In late 1866, Mary decided to join a painting class that was taught by genre artist Charles Joshua Chaplin. During the same year, mary studied with the French artist Thomas Couture. In 1868, the selection jury for the Salon accepted Mary's A Mandoline Player, one of the only 2 paintings by this artist from the first ten years of her art career that's documented today. Mary was one of the two women from the United States to first exhibit their work in the Paris Salon.
As the Franco-German War (War of 1870) was starting, Mary returned to the United States and lived Altoon in Blair County, Pennsylvania. She stayed together with her family. She placed 2 of her works in a New York-based gallery and found lots of admirers. She later travelled to Chicago, where she lost some of her early works in the 1871 Great Chicago Fire. The archbishop of Pittsburgh was attracted by Mary's work and commissioned her to paint 2 copies of paintings by Antonio Allegri da Correggio in Parma. She then went back to Europe with a fellow artist Emily Sartain.

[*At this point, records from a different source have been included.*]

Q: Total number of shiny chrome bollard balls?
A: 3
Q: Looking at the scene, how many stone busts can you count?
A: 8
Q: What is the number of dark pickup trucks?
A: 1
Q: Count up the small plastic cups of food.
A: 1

Within months after returning to Europe in 1817, her prospects had brightened. One of her paintings was received well in the 1872 Salon, and it was bought. Mary attracted favourable notice in Parma, with the art community supporting and encouraging her. After finishing the archbishop's paintings, Mary travelled to Seville and Madrid, where she executed a group of paintings with Spanish subjects. In 1874, she took up residence in France and opened a studio in the capital city. She continued expressing criticism of the Salon politics and the conventional taste prevailing there.

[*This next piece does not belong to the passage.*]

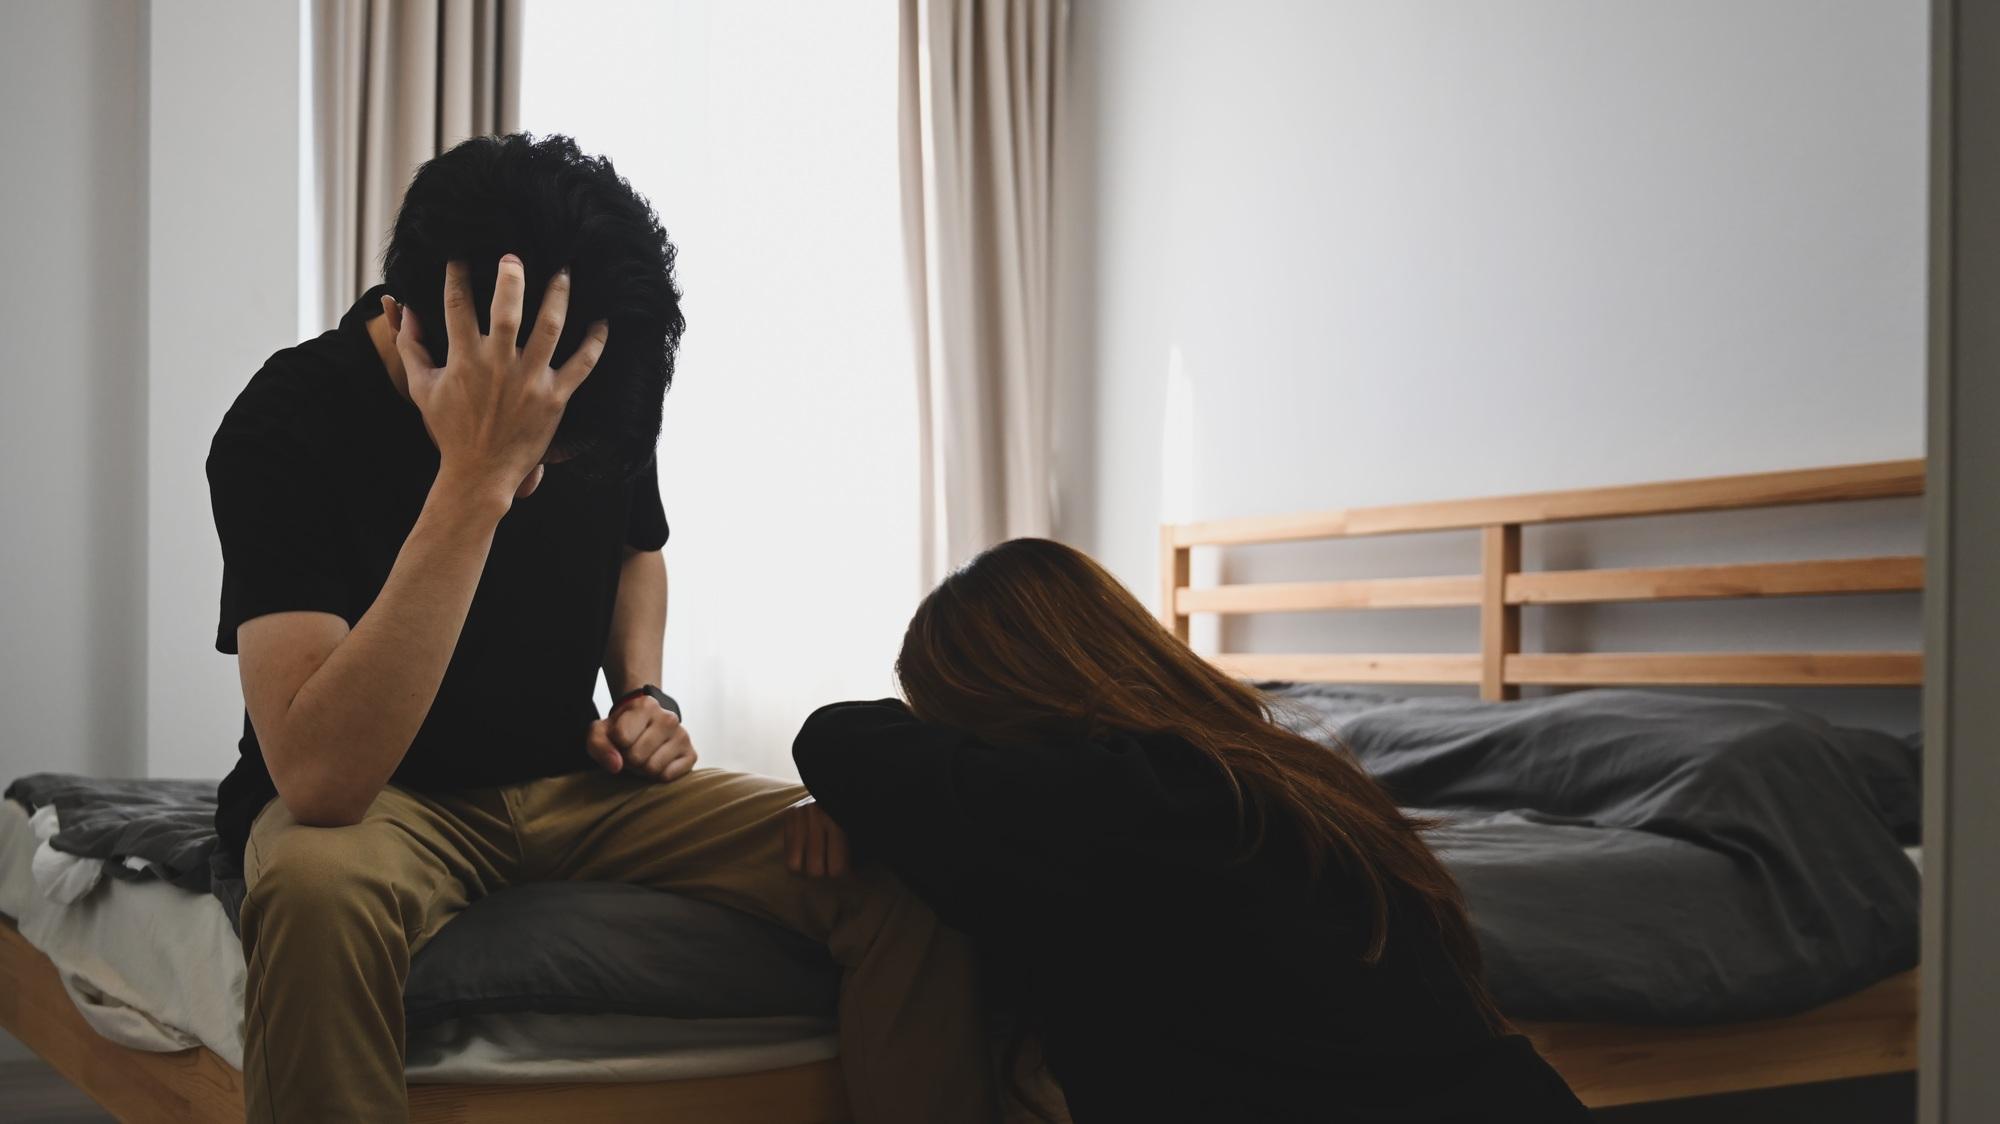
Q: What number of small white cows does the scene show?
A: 0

In 1877, Edgar Degas invited the artist to show her works together with the Impressionists, who didn't have a formal manifesto and varied significantly in technique and subject matter. They used Plein air painting and applied vibrant colours in different strokes with a bit of pre-mixing, allowing the eye of the viewer to merge the results of the work in an "impressionistic" way.

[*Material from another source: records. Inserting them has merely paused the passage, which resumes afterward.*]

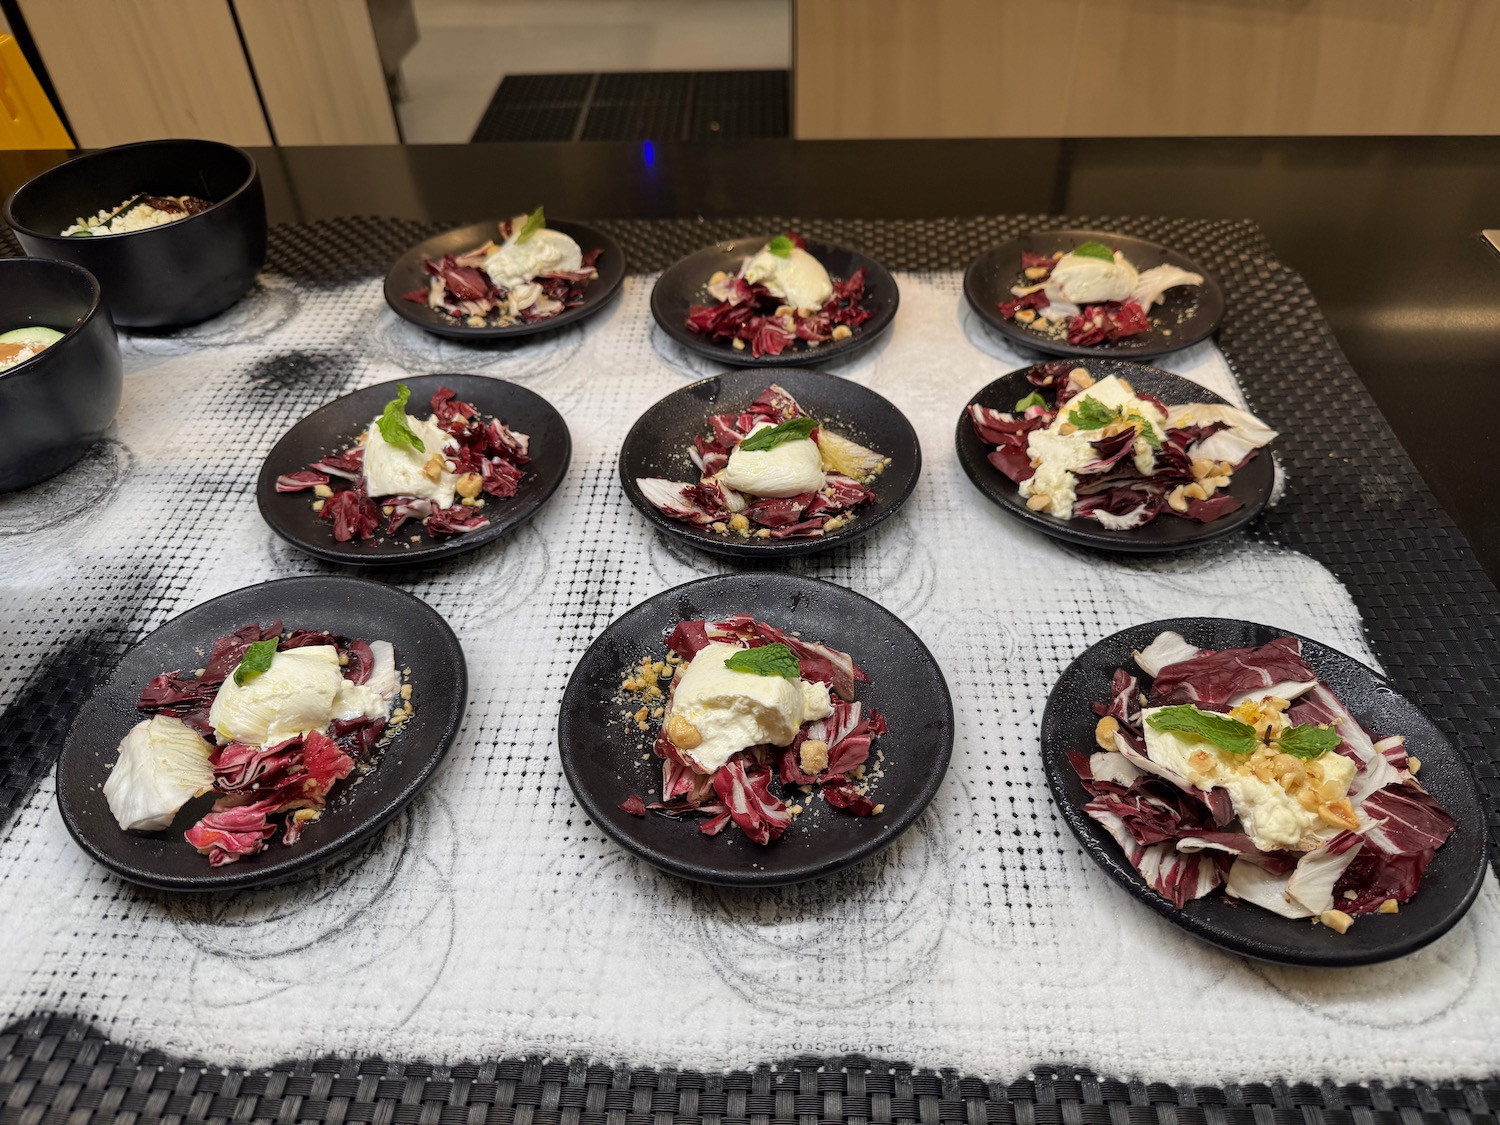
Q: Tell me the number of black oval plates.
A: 9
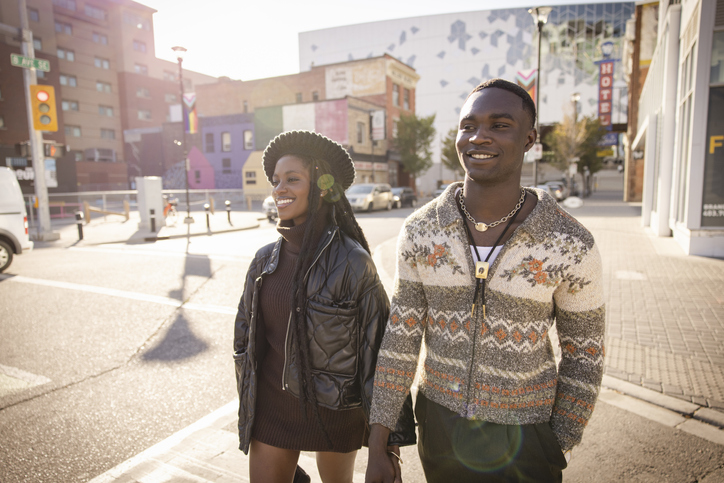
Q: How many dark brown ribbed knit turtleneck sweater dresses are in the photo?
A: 1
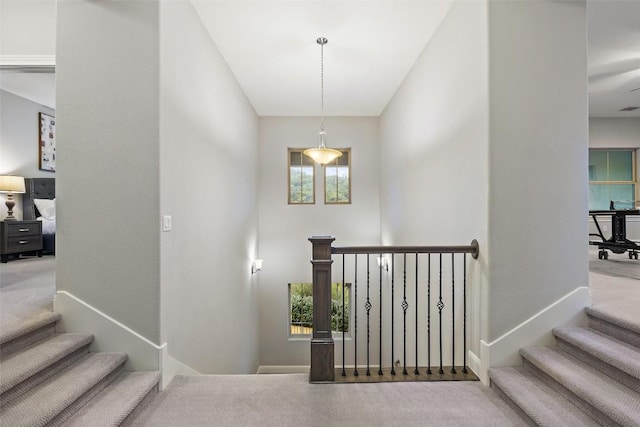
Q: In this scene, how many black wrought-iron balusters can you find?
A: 11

Mary Cassatt admired Edgar, whose pastel had made an impact on her when she met them in 1875. She accepted Edgar's invitation and started working on the paintings that she would exhibit on the 1879 Impressionist show. She met with the Impressionists privately and at exhibitions to avoid unfavourable attention.
During the intervening 2 years, Mary's style had gotten a new spontaneity. She also produced several portraits of her family members. Her style evolved, and she decided to move away from Impressionism and chose a simpler, straightforward approach. After 1886, she stopped identifying herself with art movements and started experimenting with various techniques.
In 1911, Mary was diagnosed with cataracts, neuralgia, rheumatism and diabetes. This didn't slow her down; however, after 1914, the artist became blind and stopped painting. Mary died on 14 June 1926 and was buried at Le Mesnil-Théribus, a comune located in the Oise in northern France. A public garden located in one of the twenty arrondissements of Paris is named after the artist in her memory.
She was inducted into the American institution National Women's Hall of Fame in 1973. She inspired many women artists from the Montreal-based group called the Beaver Hall Group. In 2003, four of Mary's paintings were produced again on the 3rd issue in the stamp series of American Treasures. Six years later, Google Doodle honoured Mary in recognition of the artist's birthday.